The sodium pump (SP or Na+,K+-ATPase) is a membrane embedded protein complex that pumps 3 sodium ions out and 2 potassium ions into the cell per cycle and in so doing creates a cell membrane electrochemical potential. The membrane potential is critical for any functional cell. In the vasculature, reduction in the voltage potential causes vascular smooth muscle contraction and a narrowing of blood vessels (vasoconstriction) which can lead to increased blood pressure (hypertension). Substantial research over the past several decades has provided a vast amount of research on SP inhibitors, sometimes called endogenous digitalis-like factors (EDLF). Increased levels of these factors have been implicated in many hypertensive disorders including preeclampsia (PE), a life-threatening complication of pregnancy.
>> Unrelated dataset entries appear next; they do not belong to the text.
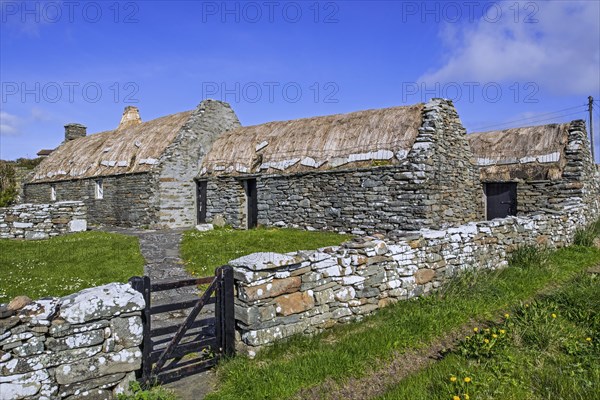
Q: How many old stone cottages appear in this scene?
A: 3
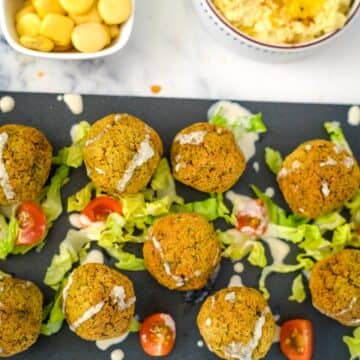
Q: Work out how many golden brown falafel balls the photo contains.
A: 9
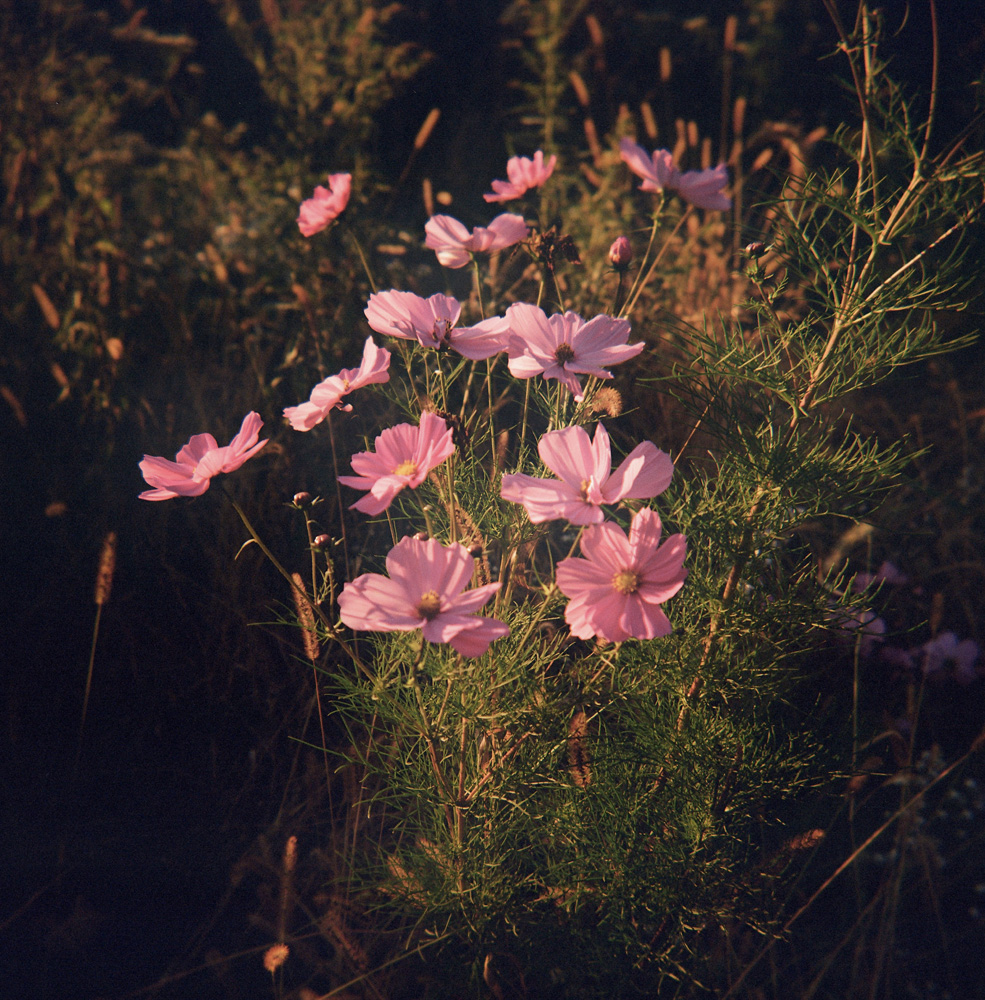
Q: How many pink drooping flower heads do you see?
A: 12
It has been demonstrated that EDLF might be a causative factor in the pathophysiology of hypertension in PE. In order to elucidate EDLF production and regulation in PE, We developed a radioimmunoassay (RIA) measuring EDLF that could be applied to serum from pregnant women, placental homogenate and placental tissue culture. This assay employs Digibind, a commercially available Fab fragment derived from polyclonal antidigoxin antibodies that cross reacts with EDLF, as the primary antibody. Using Digibind RIA, we demonstrated that placenta is a source of EDLF production and regulation. Moreover, the identification of an inhibitor, ketoconazole and a substrate, 17-hydroxyprogesterone of the synthetic pathway of EDLF in placenta proved that this pathway shares steps with the steroid synthetic pathway. Some potential regulatory agents which have elevated levels in PE or be associated in PE and thus are thought to mediate PE, such as hydrogen peroxide, tumor necrosis factor-α (TNF-α) and hypoxia have also been demonstrated to be stimuli of EDLF production in placenta. These findings are helpful to the further study on EDLF synthesis and regulation in placenta. Once we elucidate the mechanisms, it could be easier to provide deeper insights into the pathogenesis of PE and subsequently develop earlier diagnosis and effective prevention of or therapeutic approaches to PE.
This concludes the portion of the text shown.